Global stocks are currently trading at a 10 per cent discount thanks to the trade war — a gap which could eventually close if reports the US and China are close to a deal are true.
Strategists at UBS Group AG including Yianos Kontopoulos isolated the impact of equity moves on “trade shock” days to show the MSCI AC World Index has been hit by almost 10 per centage points since the dispute started.
European stocks have been most hit with the Stoxx 600 Index showing a near 13 percentage point impact, and Australian stocks the least with just a 0.4 per cent hit. The MSCI Emerging Market (EM) index, which comprises of China and India, has had an impact of 6 percentage points.
“On our estimates, equities are still pricing relatively large trade discounts,” the strategists wrote. “The probability of a near-term resolution is rising, and even if our model somewhat overstates the discount priced into equities, room remains for equities to rise on a further reduction in tensions.”
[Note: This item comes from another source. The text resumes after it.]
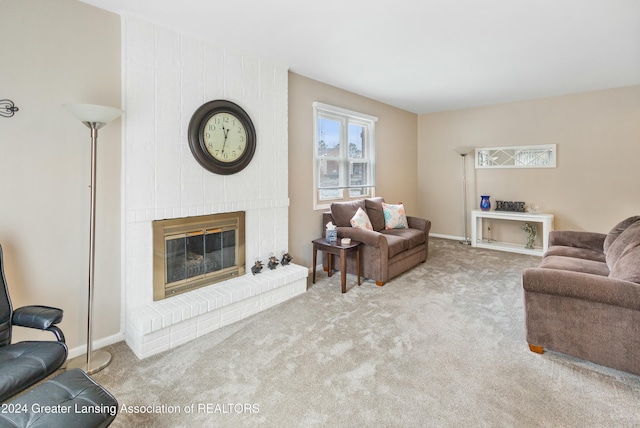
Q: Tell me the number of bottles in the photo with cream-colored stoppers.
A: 0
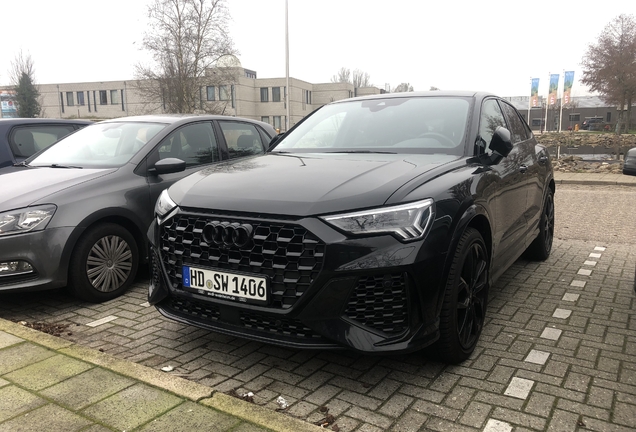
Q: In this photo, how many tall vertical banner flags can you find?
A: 3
The US and China are close to a trade deal that could lift most or all US tariffs as long as Beijing follows through on pledges ranging from better protecting intellectual-property rights to buying a significant amount of American products, according to people familiar. One of the remaining sticking points is whether the tariffs would be lifted immediately or over a period of time to allow the U.S. to monitor whether China is meeting its obligations, they said.
Bank of America strategists said in a note last month US stocks could hit a new record high should a “real deal” with China be struck, while JPMorgan Chase & Co. strategists led by Marko Kolanovic estimated in June that market reactions to trade headlines had yanked $1.25 trillion in value from American shares.